Lemmatization is more difficult in general because it requires context or the part-of-speech tag of a word (e.g., noun, verb, etc.). In English, the word “better” has “good” as its lemma. In malware we do not yet have the luxury of parts-of-speech tagging, so lemmatization is not yet applicable. However, a rules-based dictionary that associates Windows API equivalents of C runtime functions may provide a step towards lemmatization, such as mapping _fread to ReadFile or _popen to CreateProcess.
Semantic or associative networks represent the co-occurrence of words within a body of text to gain an understanding of the semantic relationship between words. For each unique word in a corpus, a node is created on a directed graph.

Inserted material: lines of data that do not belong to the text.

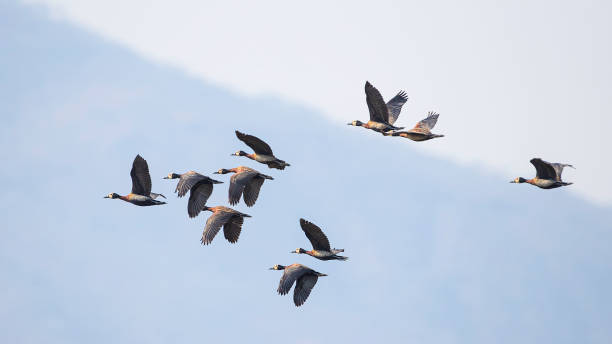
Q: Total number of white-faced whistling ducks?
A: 10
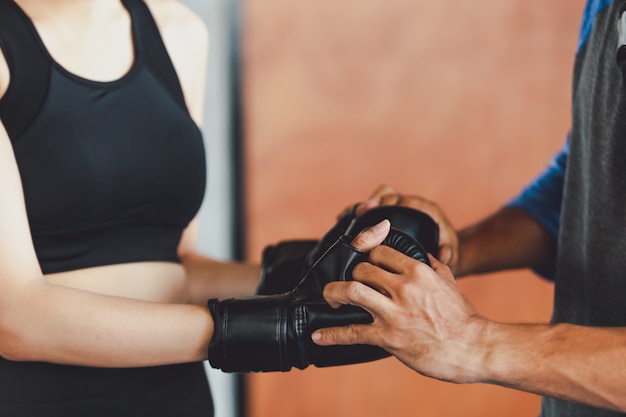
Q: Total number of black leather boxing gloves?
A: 2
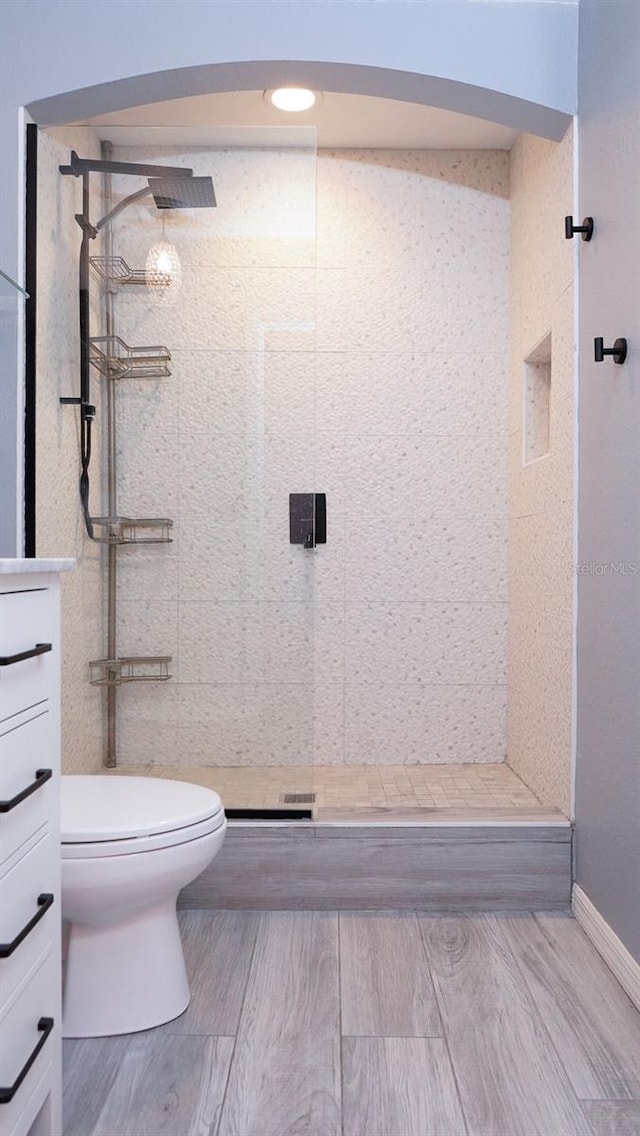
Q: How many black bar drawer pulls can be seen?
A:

Links between words are generated with an associated weight based on the frequency that the two words co-occurred. The resulting graph can then be clustered to derive cliques or communities of functions that have similar behavior.
A malicious language semantic network could aid in the generation of a lexical database capability for malware similar to WordNet. WordNet is a lexical database of English nouns, verbs, and adjectives grouped into sets of cognitive synonyms. Endgame data scientists are in the incipient stages of exploring ways to search and identify synonyms or synsets of malicious functions. Additionally, we hope to leverage our version of WordNet in the development of lemmatization and the Parts-of-Speech tagging within the Malicious Language Processing framework.
Parts-of-Speech (POS) tagging is a piece of software capable of tagging a list of tokens in a string of text with the correct language annotation, such as noun, verb, etc. POS Tagging is crucial for gaining a better understanding of text and establishing semantic relationship within a corpus. Above I mentioned that there is currently no representation of POS tagging for malware. Source code may be too abstract to break down into nouns, prepositions or adjectives. However, it is possible to treat subroutines as “sentences” and gain an understanding of functions used as subjects, verb and predicates. Using pseudo code for a process injection in Windows, for example, would yield the following from a Malicious Language Processing POS-Tagger:
While the majority of the concepts mentioned in this post are being leveraged by Endgame today to better understand malware behavior, there is still plenty of work to be done. The concept of Malicious Language Processing is still in its infancy. We are currently working hard to expand the Malicious Language Processing framework by developing a malicious stop word list (a list of the most common words/functions in a corpus of binaries) and creating an anomaly detector capable of determining which function(s) do not belong in a benign block of code. With more research and larger, more diverse corpuses, we will be able to understand the behavior and basic capabilities of a suspicious binary without executing or having a human reverse engineer it. We view NLP as an additional tool in a data scientist’s toolkit, and a powerful means by which we can apply data science to security problems, quickly parsing the malicious from the benign.